День наливался, словно яблоко, Арвен захотелось пить. Патрик лежал на её плече, лицом в подушку, и дышал тихо-тихо, совсем неслышно; словно и не спал вовсе, а ушел; в мир нецветной и серебристый; «Патрик», — коснулась она его ладони, на которой поцелуй таял, как иней; «Патрик, ты жив?» Он открыл глаза и повернулся — тонкий нос и брови бархатные; и улыбнулся, словно выздоровел.

— Привет, — сказал он, подтянулся и поцеловал; губы его были теплые и пахли ею — незнакомый запах: мед и осенние листья сжигаемые.

— Можно мне попить — водички или чаю…

— А хочешь яблоко? — он встал на локте, и она опять смотрела снизу на его рот и подбородок, горло, похожее на изящное — красивые дома со старинными желобами в форме драконов; свечи бледно-желтые и с запахом — розы, бергамота, амбры; небритое дня два и оттого еще более трогательное. Она поцеловала его туда, где ушко и шея; нежное, как укромное место в саду.

— Но ведь это долго, надо идти в магазин; у вас здесь есть магазин поблизости… — она не договорила: он накрыл ей рот ладонью, как тогда, поднял с кровати, надел халат — и всё молча, будто должна была запеть какая-то красивая птица; и повел через кухню, через темный коридор со шкафами — еще часы; из дерева разных видов, со стрелками и без, с зеркалами, маятниками, малахитовыми и золотыми цифрами; с фигурками, танцующими в такт спрятанной музыкальной шкатулке, с аллегориями и пузатыми ангелочками; а потом свет ударил ей в лицо, она почувствовала разом тысячу запахов, плотных и прозрачных, словно магазин тканей, и она стоит у витрины, и ткани падают на неё и струятся — всё пестрое, всё двигается; из коридора они вышли сразу в сад — огромный, уходящий вверх и вдаль, словно море сливается с солнцем; птицы и вправду порхали и чирикали; дрожали ветви, полные яблок и цветов, и через перегородки между видами перевешивались сирень, жимолость, жасмин и этот странный белый кустарник, цветы которого были в корзине.

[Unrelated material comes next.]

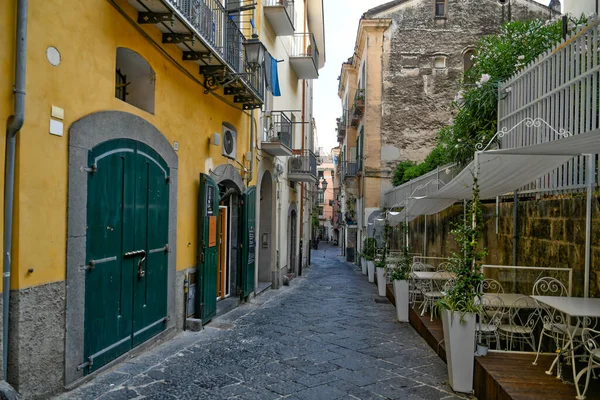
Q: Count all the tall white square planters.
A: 5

— Что это? — прошептала она, — чудо?

— Бабушкин сад; папа оставил нам коллекцию часов, а бабушка — этот сад; сначала была обыкновенная оранжерея — с всякими помидорами вперемешку с тюльпанами; а потом он разросся, и никто не знает куда; мы роняли косточки от фруктов, они вырастали, будто на родине; думаю, просто Господь благословил бабушку… если мы с Шоном не дрались и не мыли полы в приходе — мы готовили, чистили часы и копались в саду; я еще иногда читал…

— Я помню, Толкина, — ей казалось, что она легкая-легкая и сейчас взлетит; в этом саду верилось, что ангелы существуют, — так вот откуда ты брал цветы и яблоки; а я думала — боже мой, здесь в городе таких нет, а если и есть, то за огромные деньги, — бедный…

Он засмеялся тихонько и коснулся её волшебных волос.

— Этот сад цвета тебя.

— О, — она отвела его руку, словно отгоняла бабочку, — я зимняя…

Он нарвал яблок, сложил их в соломенную корзинку, принес из дома два плетеных кресла, кексы, чай, и они весь день сидели и смотрели на сад — как играет и угасает на нём свет.

— Мне пора, — сказала она, когда наступили сумерки; цветы закрылись, и птицы затихли.

— Ты придешь в воскресенье?

— Куда?

— В приход; воскресная месса…

— О, я ненавижу воскресные мессы, — она встала с кресла и зацепилась подолом, — а чей халат?

— Бабушкин; папин полосатый, принести?

— О нет, — она пошла в комнату, через кухню, тоже темную: в окно было видно темно-синее море, и что ветер, и холодно; она нашла опять на постели одежду и начала одеваться, уворачиваясь от его губ, как от холодных капель.

— Почему? пустила петуха на гимне? — он прижал её к себе, и она стукнула его свитером.